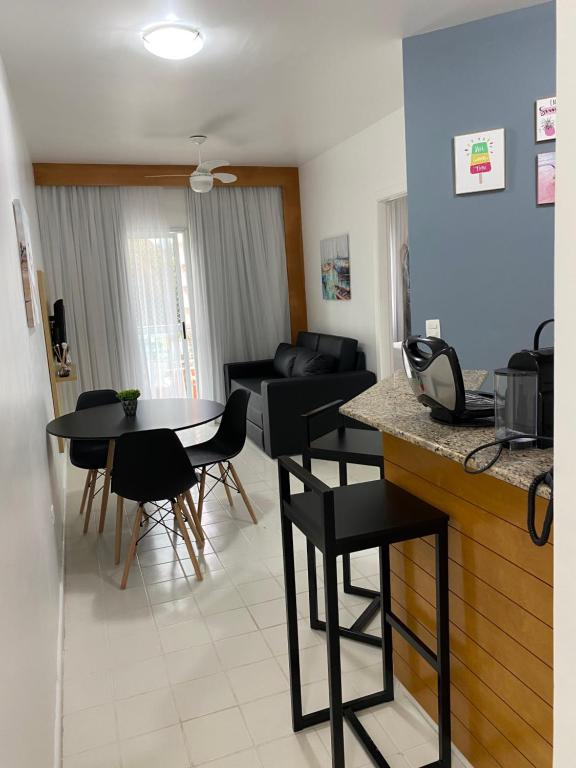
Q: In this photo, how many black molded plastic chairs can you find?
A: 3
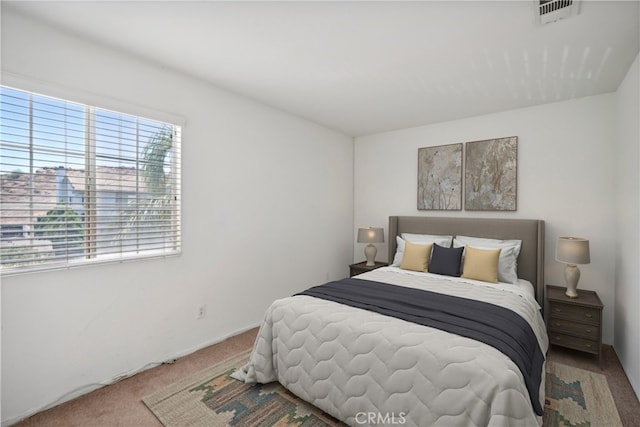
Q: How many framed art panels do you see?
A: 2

● ● ●

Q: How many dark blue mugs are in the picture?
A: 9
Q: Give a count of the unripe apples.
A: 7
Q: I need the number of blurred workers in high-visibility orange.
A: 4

● ● ●

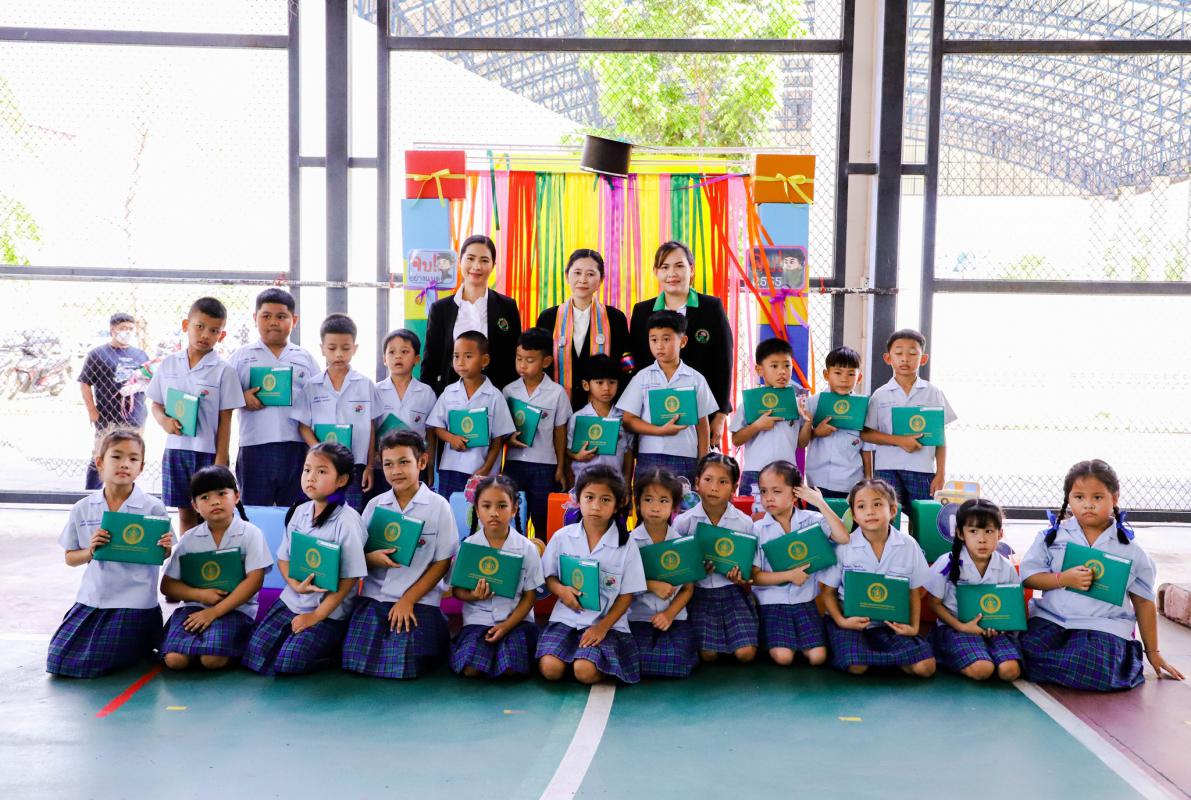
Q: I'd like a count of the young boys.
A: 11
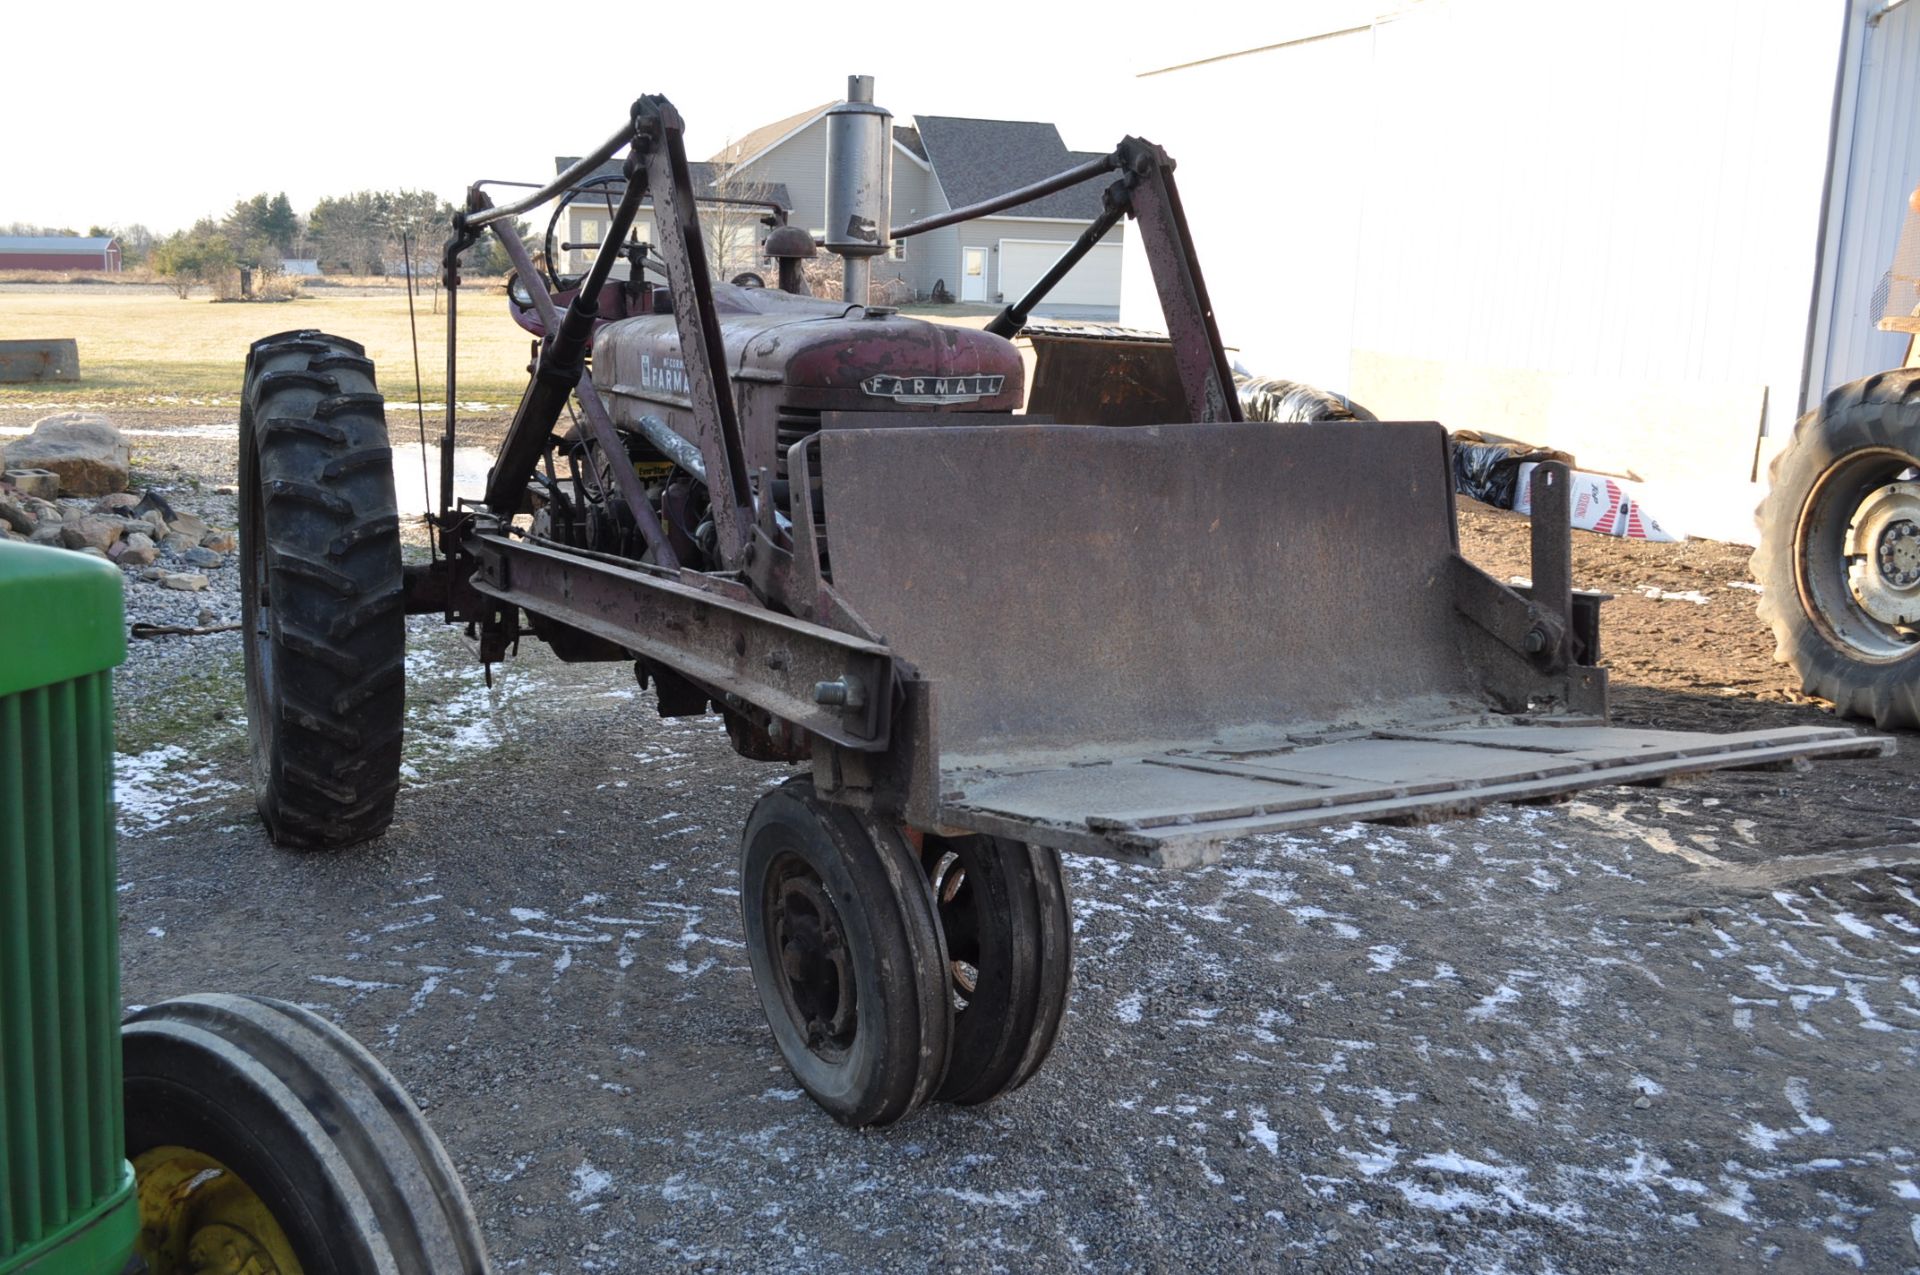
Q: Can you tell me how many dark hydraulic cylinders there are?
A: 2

● ● ●

* Exercise brief:
Each line that holds the word "many" should be extracted from the records.

* Exercise output:
Q: In this photo, how many black molded plastic chairs can you find?
Q: How many framed art panels do you see?
Q: How many dark blue mugs are in the picture?
Q: Can you tell me how many dark hydraulic cylinders there are?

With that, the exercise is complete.